■ **Exercise goal**
Where in the material does the word "many" appear? Copy each line that has it.

■ **Information**
● ● ●

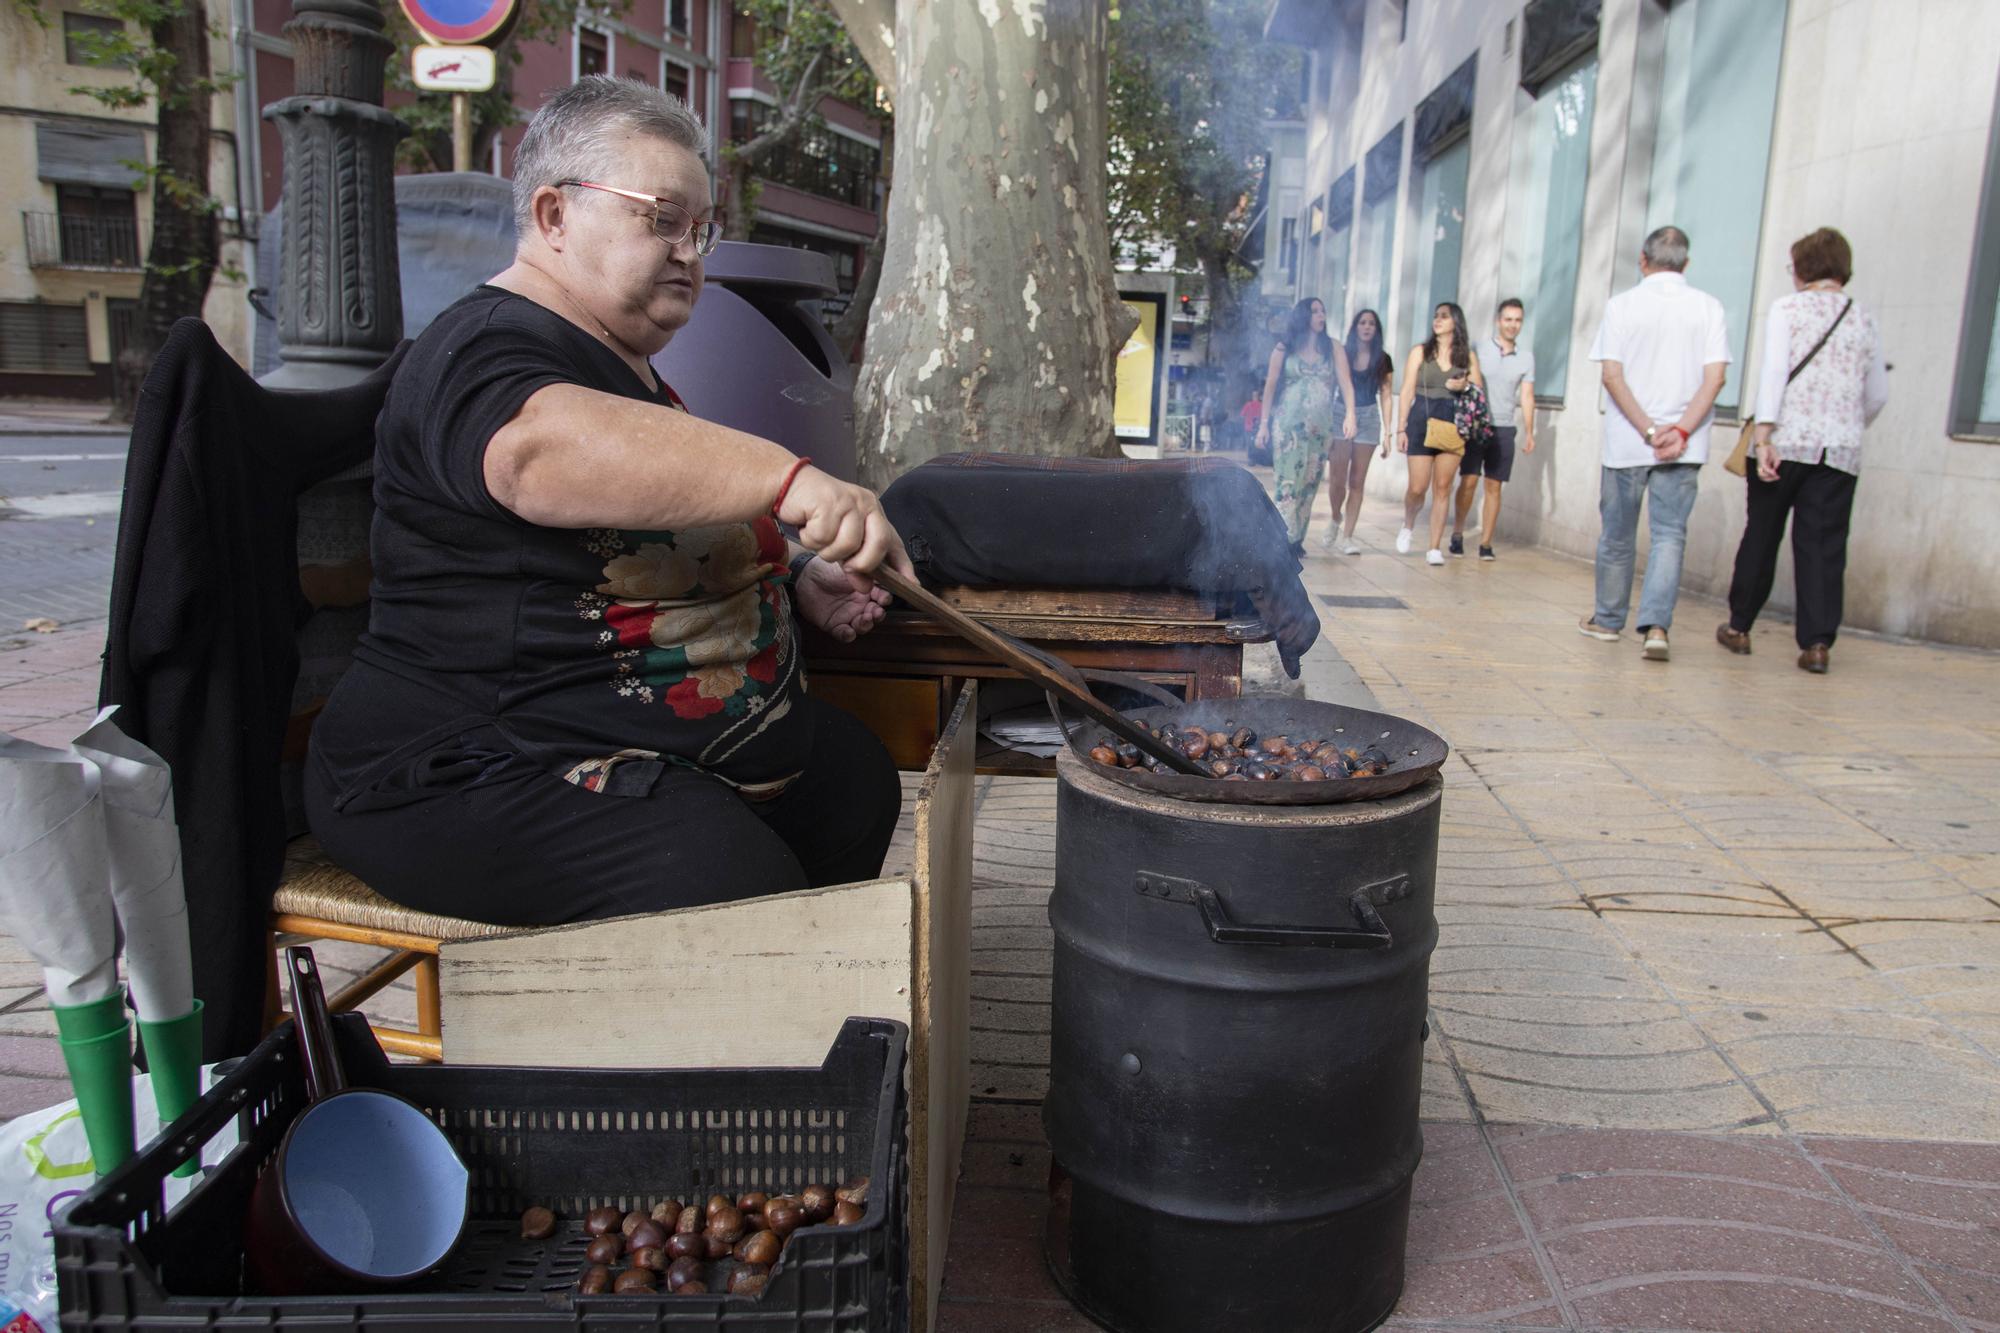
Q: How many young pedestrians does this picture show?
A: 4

● ● ●

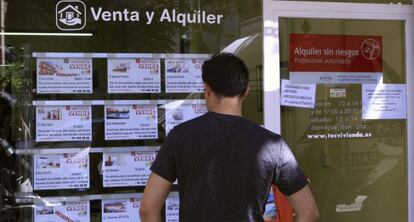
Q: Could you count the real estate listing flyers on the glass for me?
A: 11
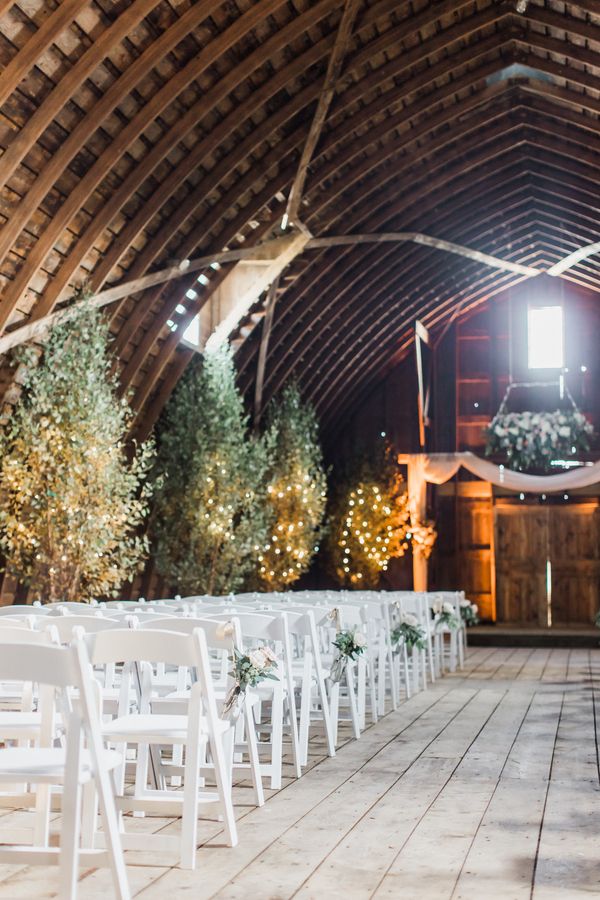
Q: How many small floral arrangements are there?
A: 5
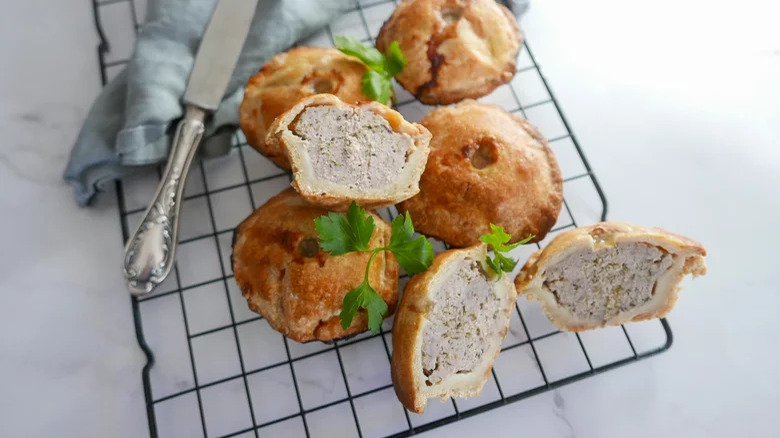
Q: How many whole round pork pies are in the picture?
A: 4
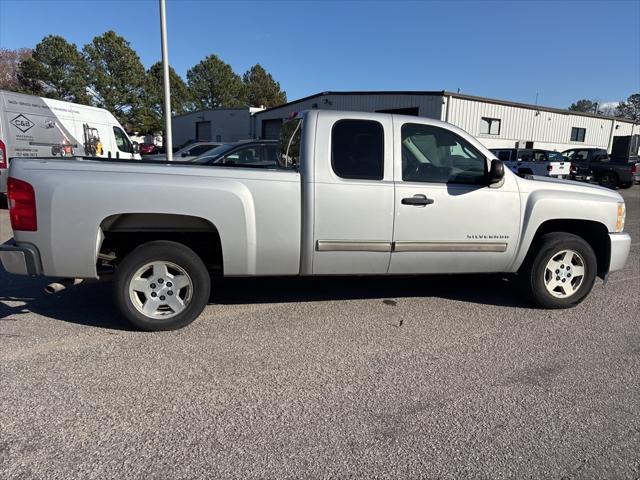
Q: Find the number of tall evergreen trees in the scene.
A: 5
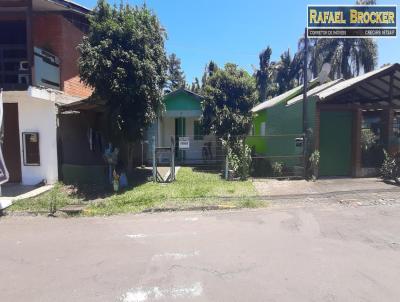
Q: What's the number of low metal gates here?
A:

● ● ●

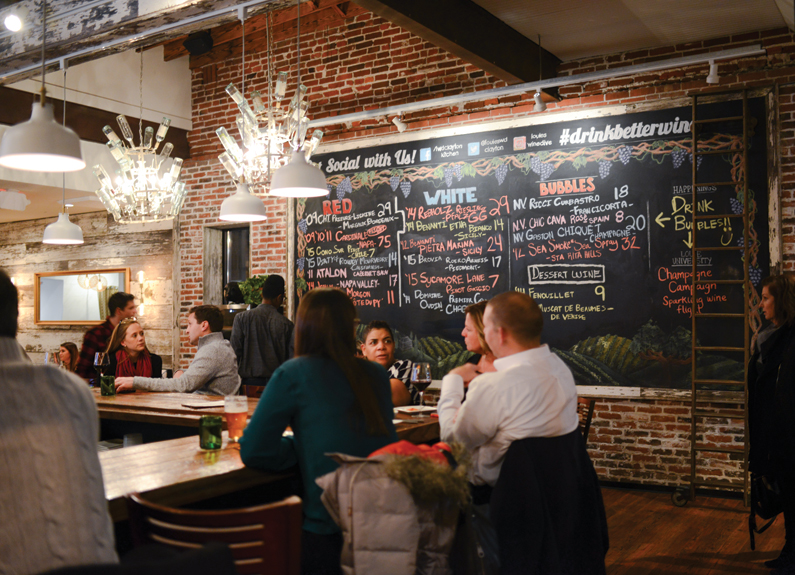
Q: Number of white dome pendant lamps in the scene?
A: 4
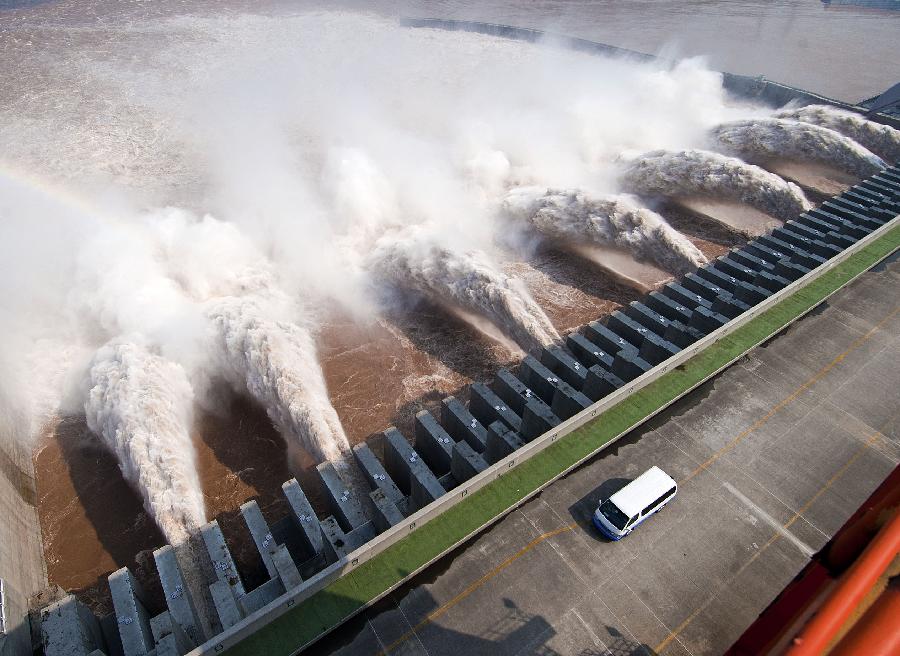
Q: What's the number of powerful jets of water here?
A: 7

● ● ●

■ **Your solution**
Q: How many young pedestrians does this picture show?
Q: How many small floral arrangements are there?
Q: How many whole round pork pies are in the picture?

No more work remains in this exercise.